Hopes for an effective coronavirus (COVID-19) vaccine have risen sharply with news that Moderna’s vaccine candidate has shown promising early results.
The New England Journal of Medicine has published an interim analysis of the open-label Phase 1 study of mRNA-1273, Moderna’s vaccine candidate against COVID-19. The paper evaluated a two-dose vaccination schedule of mRNA-1273 given 28 days apart across three dose levels in 45 healthy adult participants ages 18-55 years.
The company reports that the results showed mRNA-1273 “induced rapid and strong immune responses against SARS-CoV-2,” the clinical name for COVID-19. The study was led by the National Institute of Allergy and Infectious Diseases (NIAID), part of the National Institutes of Health (NIH).
The trial concluded that mRNA-1273 was generally safe and well-tolerated, with no serious adverse events reported through 57 days of treatment. However, there were side effects in some patients, including headaches, fatigue, and chills.
Some health experts see hope in the findings because the vaccine produced robust antibodies that were stronger than those normally produced in people with the virus. In an interview with Bloomberg News, Dr. Anthony Fauci, director of NIAID, said the fact that the vaccine produced “neutralizing” antibodies is a big deal.
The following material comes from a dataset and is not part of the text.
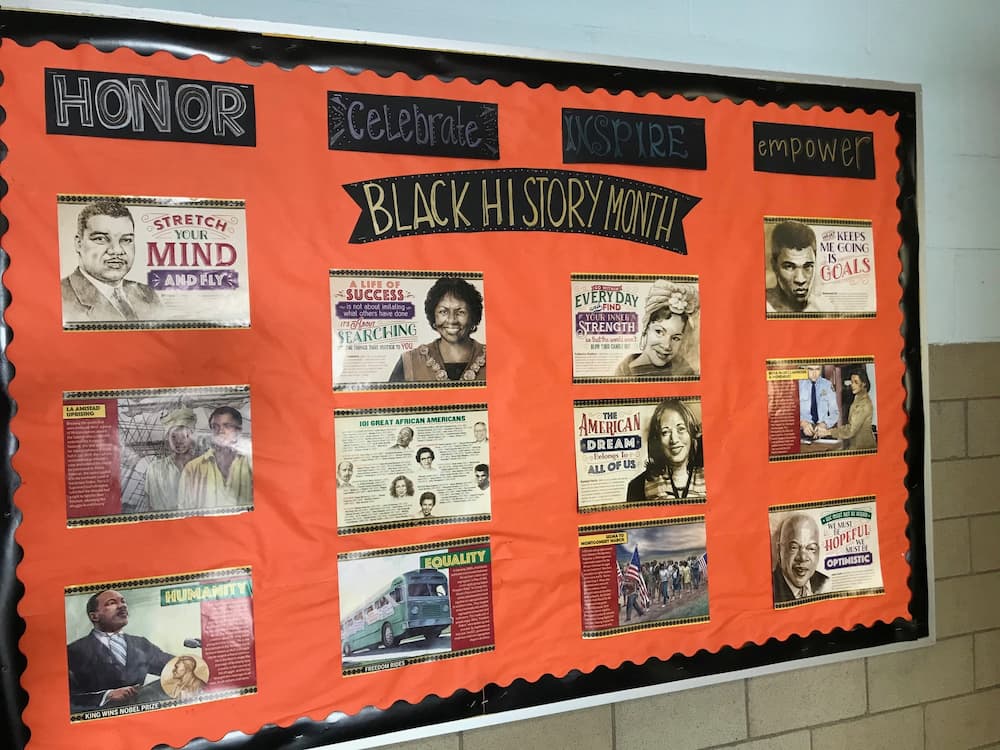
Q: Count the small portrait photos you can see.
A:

Researchers said mRNA-1273 produced what they call binding antibodies to the full-length SARS-CoV-2 Spike protein (S) in all participants after the first vaccination. Results further improved with the second vaccination.
“After two vaccinations, mRNA-1273 elicited robust neutralizing antibody titers,” the company said in a press release. “At Day 43, neutralizing activity against SARS-CoV-2 was seen in all evaluated participants.
First out of the starting gate
Moderna was first out of the starting gate in the race to produce a coronavirus vaccine. In mid-March, it launched its first trial of the drug when Jennifer Haller, a clinical trial volunteer, received the first-ever injection of the investigational vaccine for the coronavirus at the Kaiser Permanente Washington Research Institute (KPWHRI) in Seattle.
The experiment was described as the first stage of the project aimed at developing an effective vaccine.
In the just-completed trial, all 42 subjects who received both doses of the vaccine generated antibodies that could neutralize the virus, a major reason for the enthusiasm greeting the results. However, more data is needed.
The company says it will enroll 30,000 people at high risk of the virus in the final stage trial, which will compare the effects of the vaccine with a placebo.